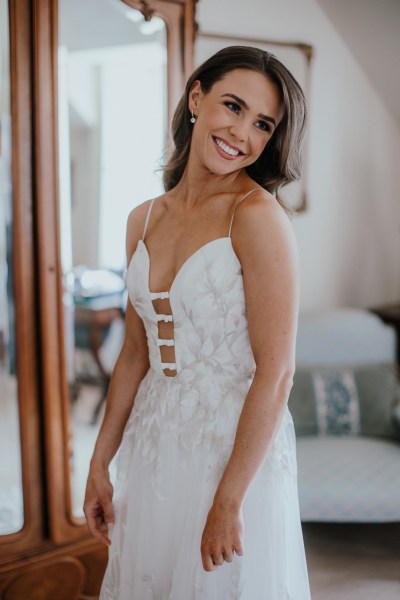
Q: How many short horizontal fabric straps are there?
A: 4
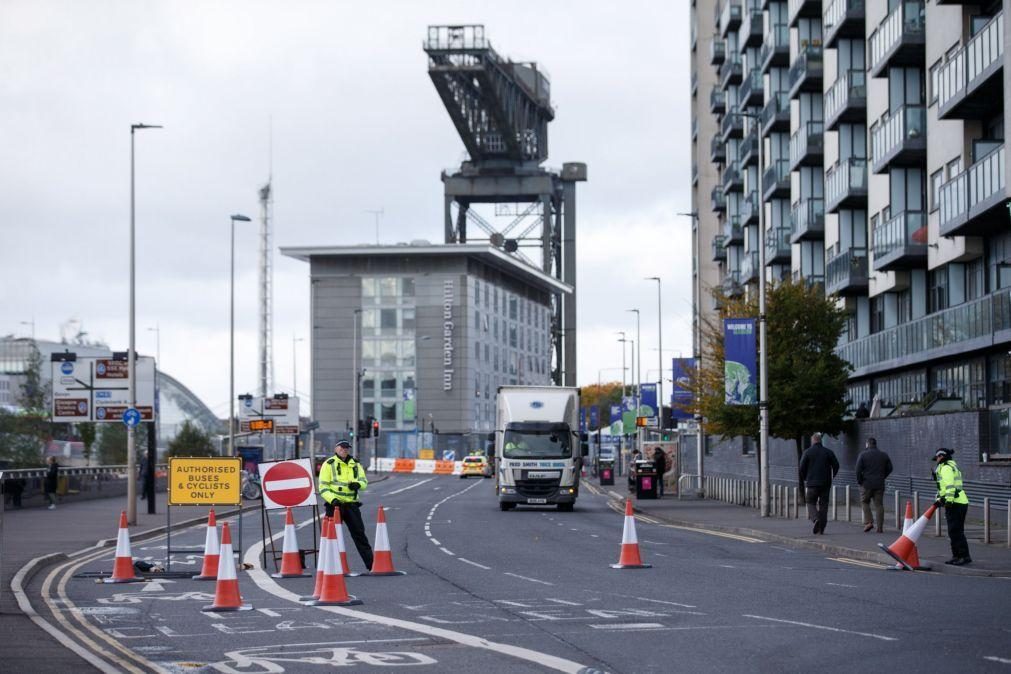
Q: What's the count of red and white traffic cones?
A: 11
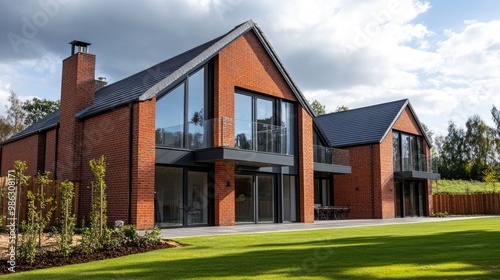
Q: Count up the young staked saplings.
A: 5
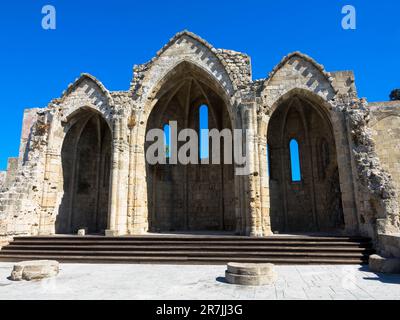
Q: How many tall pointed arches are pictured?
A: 3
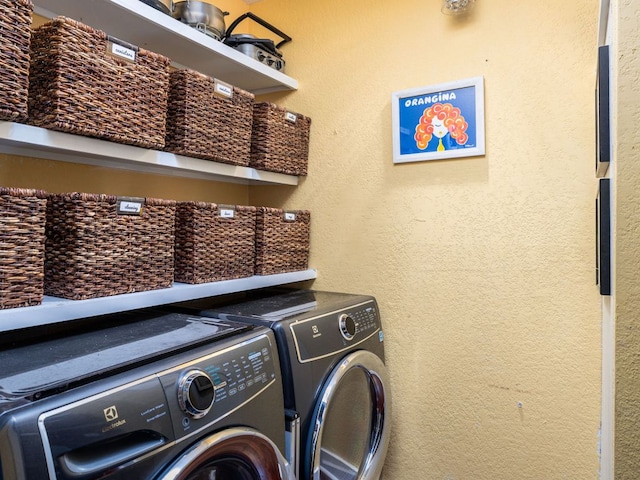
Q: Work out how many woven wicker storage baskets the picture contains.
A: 8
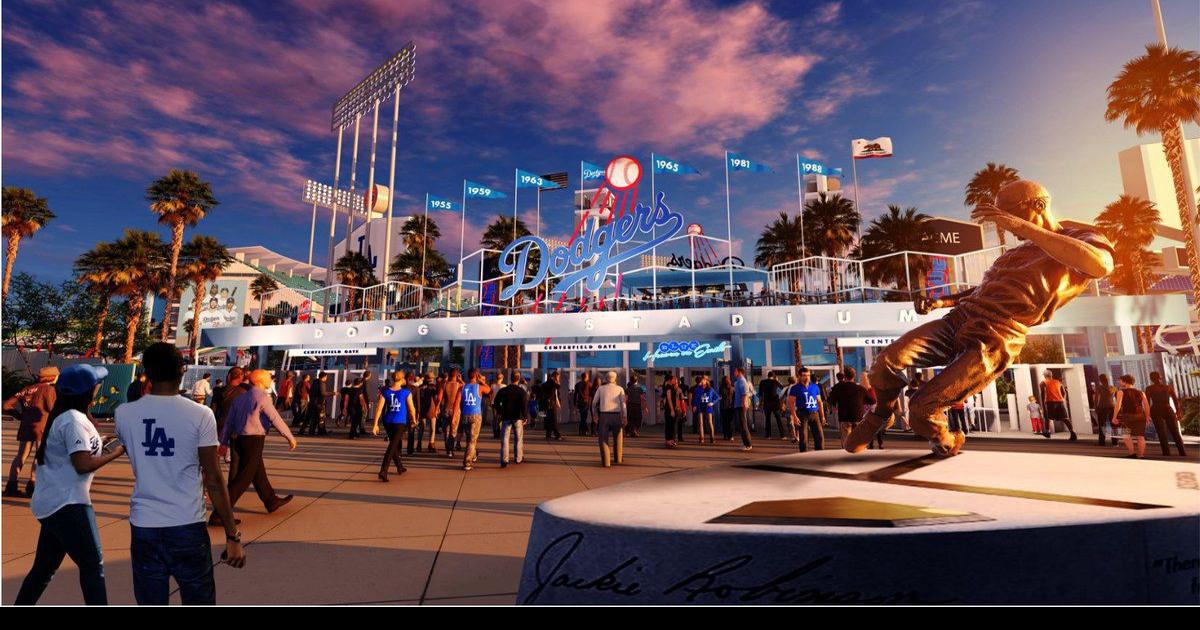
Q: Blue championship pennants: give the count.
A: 6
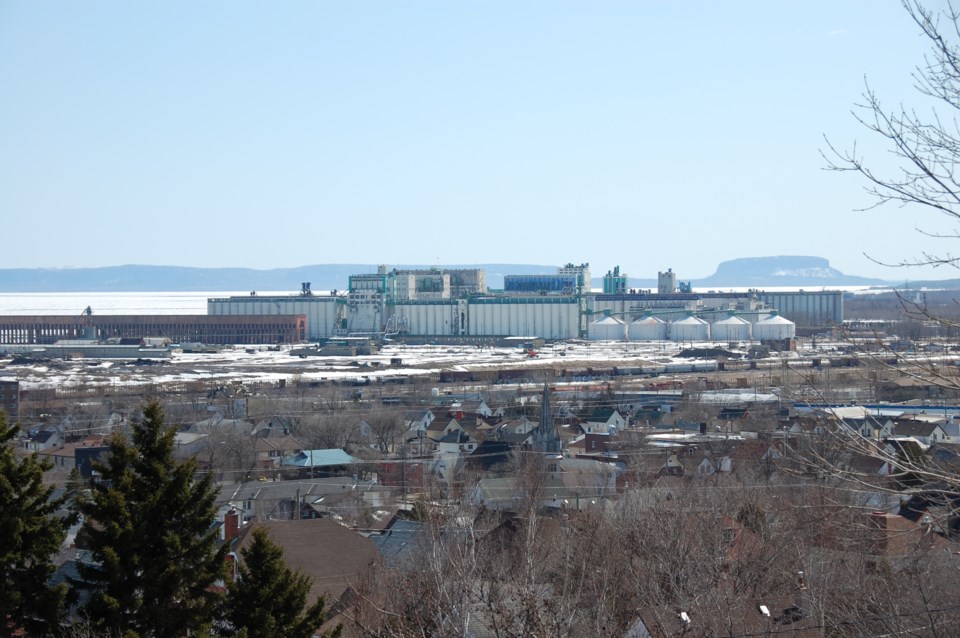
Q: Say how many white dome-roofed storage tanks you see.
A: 5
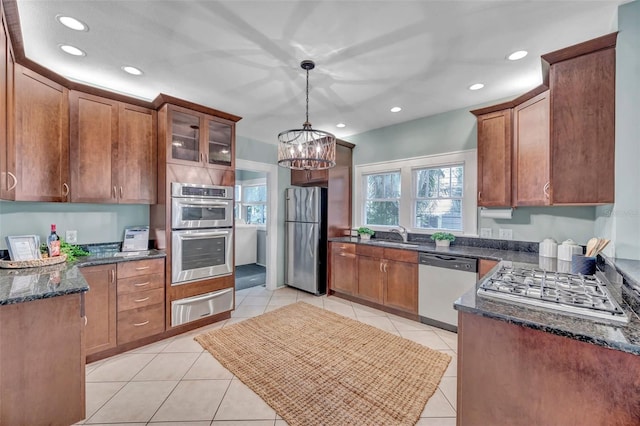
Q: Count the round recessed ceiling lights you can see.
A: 7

+---+

Could you reproduce the lines above, from the one that holds "Q: Count the" through the last, exactly as they stand?

Q: Count the round recessed ceiling lights you can see.
A: 7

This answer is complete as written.